The taking of Peckham 345 returned Pawn home from Battersea Arts Centre late last night, following a rousing performance of Little Wimmin by the performance collective Figs in Wigs. This is a hot ticket, especially with the art school crowd, as evinced by attendance at this virtually sold-out performance.
The show opened with the five performers arrayed across the stage, hovering slightly above it (in street statue style), providing us with a preamble which felt more like an epilogue. As explained on their website, “Figs in Wigs are Rachel Gammon, Suzanna Hurst, Sarah Moore, Rachel Porter and Alice Roots.” That’s about the entirety of serious text on their “About” page. Here they are, mostly, the March sisters, of Louisa May Alcott’s book. I say mostly because there are several shall we say “deviations” from that story.
For one, they decided to kill off Beth almost immediately. By which I mean that, following the pre-epilogue, which lasts for 20 minutes, they take a 20 minute (really 25) interval, to reset the stage, and then action opens with lashings of death-metal music and the flashing of a monster surtitle reading “BETH IS DEAD!!” Subtlety reigns here.
This early interval provided many opportunities for people watching. There was a broad range of audience, from the terminally hip art schoolers, already mentioned, to mums with teenage daughters, families, older folk (like myself), etc. Much of what was worn was worn ironically. The crowd was steeped in so much irony, as a matter of fact, that almost all snark emerged effectively denuded, and plunked down on the floor without yielding offence. This was a strangely snark-free evening, especially given the crowd.
Action centered mostly around the March girls, as one would expect, but as caricatures of themselves, as one might expect. Much whinging about gloves and books, horses and masculinity. Consternation about lack of money, or embarrassment of excess. All in good humour and a feast of asides, muggings, pandering to the audience, and broad jokes. So far this is much as one might expect from a show which was introduced in flyers like this:
Presenting a live art, feminist ‘adaptation’ of Louisa May Alcott’s classic novel Little Women. Wild, irreverent and cosmically comical, this production dismantles the traditional canon to make way for the doomed future of humankind.
Prepare to laugh at the traditions of theatre and poke fun at people’s obsession with ‘the classics’ as the Figs use the story as their very own trojan horse, turning it on its head and mutating it into an unrecognisable cartoon catastrophe that talks about climate change, astrology and the infinite nature of the universe.

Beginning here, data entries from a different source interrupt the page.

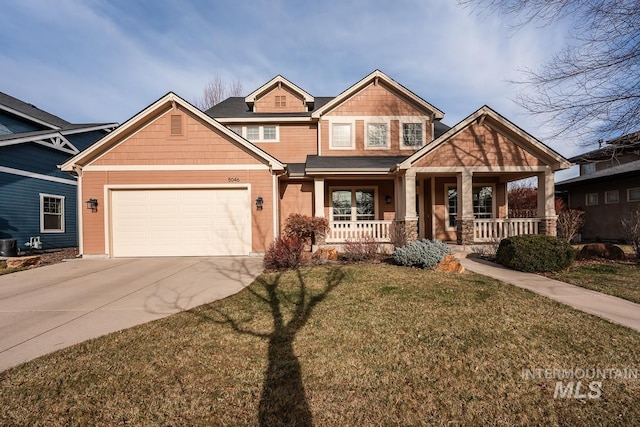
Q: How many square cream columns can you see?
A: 4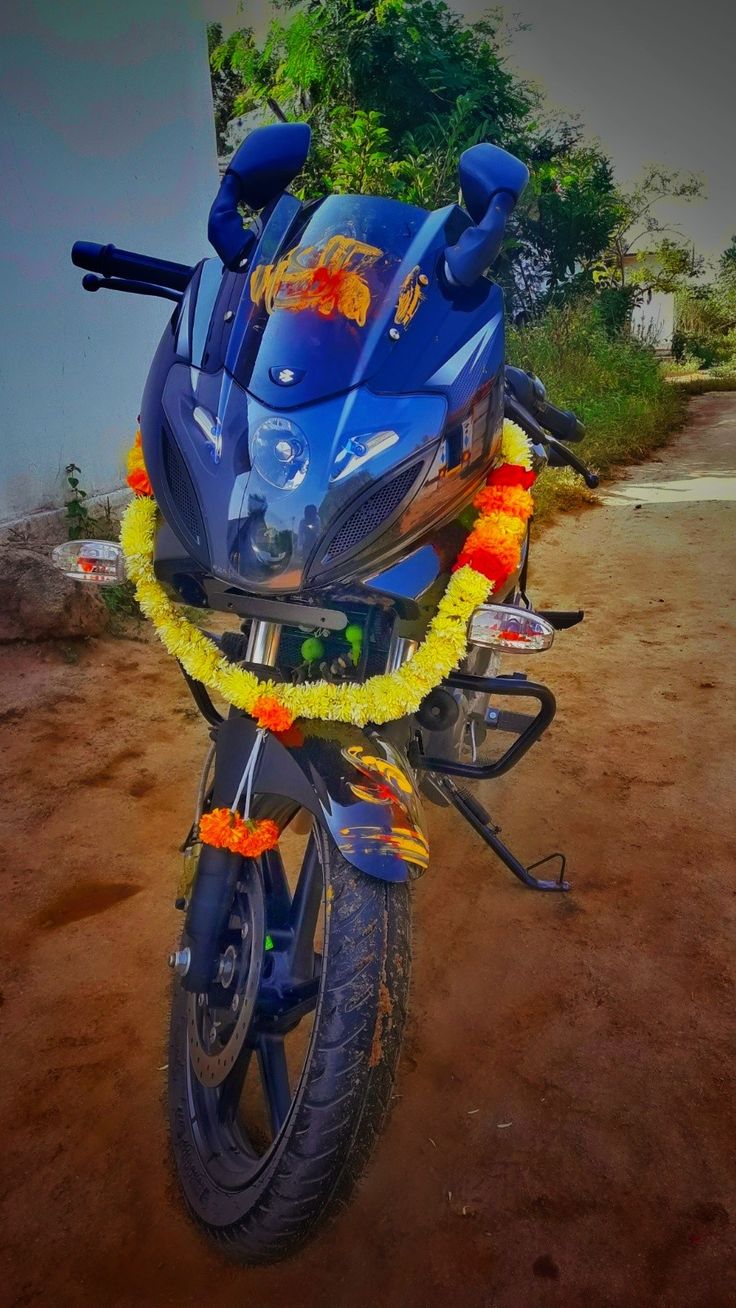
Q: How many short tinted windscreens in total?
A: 1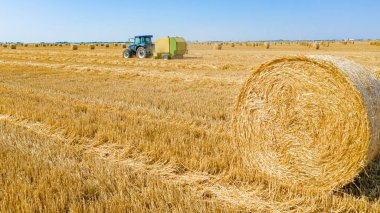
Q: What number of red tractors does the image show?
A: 0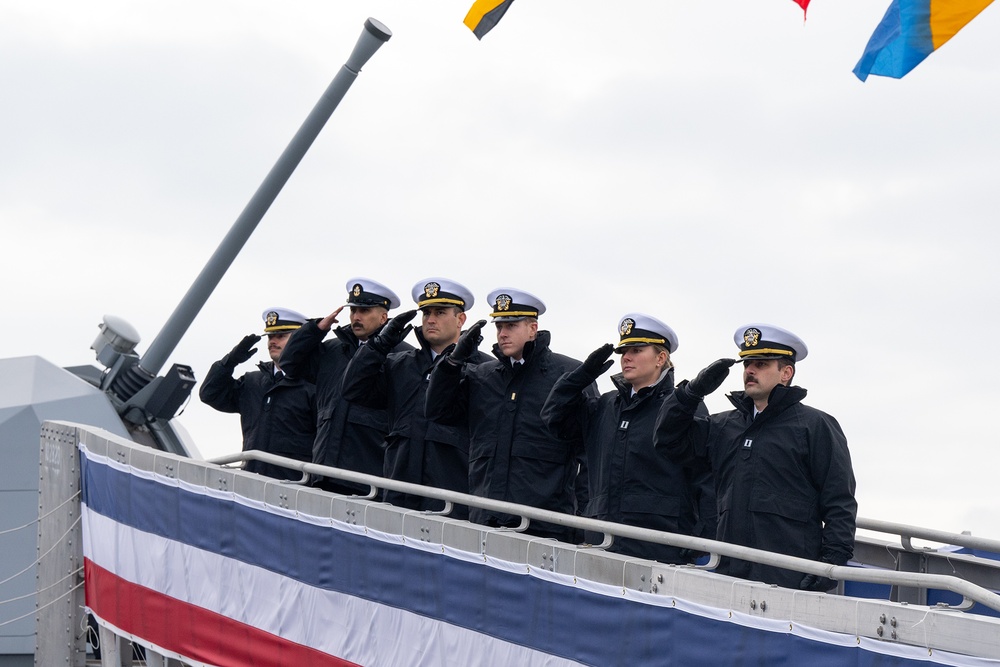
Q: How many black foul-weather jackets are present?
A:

While the show starts off in brisk fashion, with humour flying and fierce action, it does slow down about a half hour in, and then spins off into a series of irreverent and some might say irrelevant, tangents. We’ve been warned, in the pre-epilogue, that there would be an ice sculpture, Margaritas, discussion of climate change, etc. We’re not left wanting on any of these fronts. And while they don’t all contribute to moving the piece along, they do offer some delightful stage tableaux, and even references to tableaux itself.
Perhaps the most entrancing of these divertissements is the dance section featuring the cast on a mostly dark stage, in black leoptards and bright orange skirt hoops (above). This was a lovely bit. Totally unconnected to anything else in the show, but… whatever.
The show wraps up with the ice sculpture and the making of the Margaritas, as alluded to in the proto-epilogue. I shan’t detail this too much, but to say that it was clever, and perhaps a wee bit too long. But, that said, the audience ate it up, and loved every minute of it.
This was a delightful night of performance art, very cheeky, and very self aware. Was it perhaps a bit too twee in some moments? Yes, it was. Was it perhaps a bit self indulgent? Yes, again, it was. Was it worth the £20 admission price? Yes, most decidedly it was. It was just sheer fun and folly, both badly needed right now.
Other than the skirt hoop dance, perhaps the highlight of the evening, for me, was the placement of a jello mould on a vibrator platform, for no apparent reason. Once the crowd celebrated this bit of nonsense, one of the cast picked up the plate of jello and, holding the still vibrating mould in her hand, stood on the platform herself, and started into singing a French anthem, with the shaking of the platform putting the tremble into her tremolo. Just brilliant, silly, fun.